Collège de Pataphysique

Quinault fut élu Satrape, à titre posthume, dans le Collège de Pataphysique le 14 avril 1957. L'année suivante, le Collège publia un extrait de Phaéton, précédé d'un éloge du librettiste (p. 5-8).

L'extrait commence par les six derniers vers de la scène 4 de l'acte I et continue jusqu'à la fin de l'acte. Ce sont les scènes avec Protée.

L'achevé d'imprimer est daté du "« 13 AS LXXXV de l’Ere Pataphysique en la Fête Suprême de la Moustaches du Docteur Faustroll, » c'est-à-dire, du 15 novembre 1958.

PRÉVENTION

           Si, comme l’a exposé le 8me Provéditeur Général Roger Shattuck,* le théâtre mirlitonesque est la pataphysique même en toutes ses acceptions (et d’ailleurs, par là, l’essence du théâtre, solution et dissolution d’imaginaires solutions), le Livret d’Opéra doit tenter le Pataphysicien comme il a tenté Jarry. Réciproquement, le plus grand de tous les facteurs de livrets, Philippe Quinault (1635-1688) mérite éminemment le titre de Pataphysicien & la dignité de SATRAPE A TITRE POSTHUME qui lui a été conférée sur notre demande, à l’occasion du Cinquantenaire de la mort de Jarry.

           Pataphysicien conscient ? demandera-t-on. Qui sondera ces abimes ? Si l’on étudie ATYS, l’œuvre théâtrale de toutes préférée du Roi Louis XIV, on s’aperçoit qu’il n’est pas d’ouvrage de l’esprit où la Divinité (païenne, dira-t-on) soit présentée sous un aspect plus démentiel, ni plus violemment vilipendée : tout le théâtre de Voltaire semble conformiste auprès d’Atys… Quinault s’amusait-il ?... Au XVIIe siècle, notons-le, tous connaissaient la légende d’Atys, cet éphèbe chéri d’une Déesse et qui, perdant l’esprit, s’ôte par un geste sanglant tout money de la satisfaire… Quinault n’a point reculé devant la difficulté & a traduit la résection en « style noble » pour la scène classique. Atys chante sur les mélodiques effrois de J. B. Lulli :

& tout à coup une infernale ardeur

Vient enflammer mon sang & dévorer […] mon cœur !

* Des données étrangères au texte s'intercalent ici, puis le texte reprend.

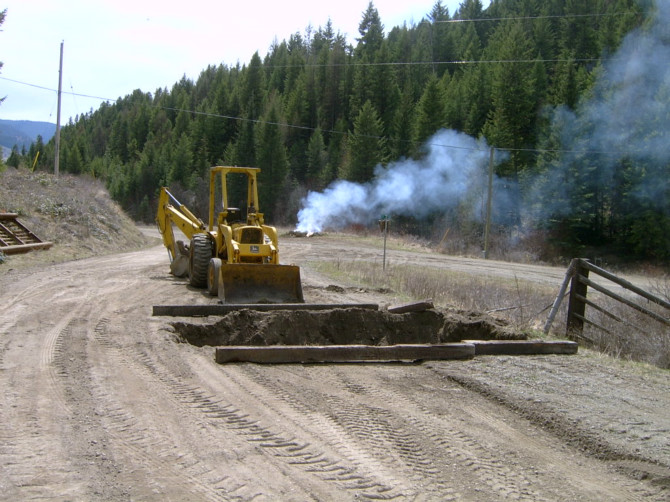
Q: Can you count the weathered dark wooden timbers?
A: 4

           Tel était donc le « grand » siècle …. Séduisant, comblé, mais aimable & se jouant, le Trt S. Quinault représente au siècle de l’Ordre et du Naturel, la fantaisie effilochée et le merveilleux aberrant. Les spectacles qu’il monte, par leurs splendeurs, leurs péripéties miraculeuses, leur in-ouciance aussi, -- & cette tranquille audace de mettre sous les yeux des spectateurs ce que la tragédie ou même la comédie contemporaines leur dérobaient & localisaient prudemment en la coulisse, -- ces spectacles nous expliques (pataphysiquement certes) Versailles ou Boileau : Quinault par ses opulences imaginatives suffisait à la ration normale d’aberrance qui est exigée en tout homme. Quinault est par là, -- « historiquement », comme dirait notre éminent ami N. N. Kamenev, -- le poète le plus important du XVIIe siècle classique, puisqu’il supporte ce siècle tout entier en même temps qu’il le contre.

           Ajoutons, ce qui ne gâte rien qu’il le fait sans prétention, en use langue « poétique », sans doute très pure, mais d’une belle simplicité parfois classiquement un peu morne, parfois confinant à certaine désinvolture. Et ici se repose (!) le problème de la ‘Pataphysique consciente : cette désinvolture qui se retrouve jusqu’en les structures de l’œuvre, fait songer à telles constructions de son quasi-homonyme et Collègue en Satrapie, le Trt Queneau, notamment la très admirée fin du Chiendent.

           Quinault a donc donné un très grand exemple. En plein XVIIe siècle, il a fait triompher la pure Pataphysique & il s’est élevé à la plus haute situation littéraire, égale, insistons-y, à celle d’un Racine ou d’un Molière, bien supérieure à celle d’un Pascal ou d’un La Bruyère, sanctionnée au siècle suivant par l’autorité de Voltaire lui-même, -- uniquement grâce aux prestiges éthernels [sic] de cette Science. N’est-ce pas là aussi une très grande science & qui lui fait grand honneur ?

O. VOTKA

Modératuer Amovible

Du Corps des Satrapes

 * Préface de l'édition enfin intégrale de l'Objet aimé de Jarry (Arcanes éd.)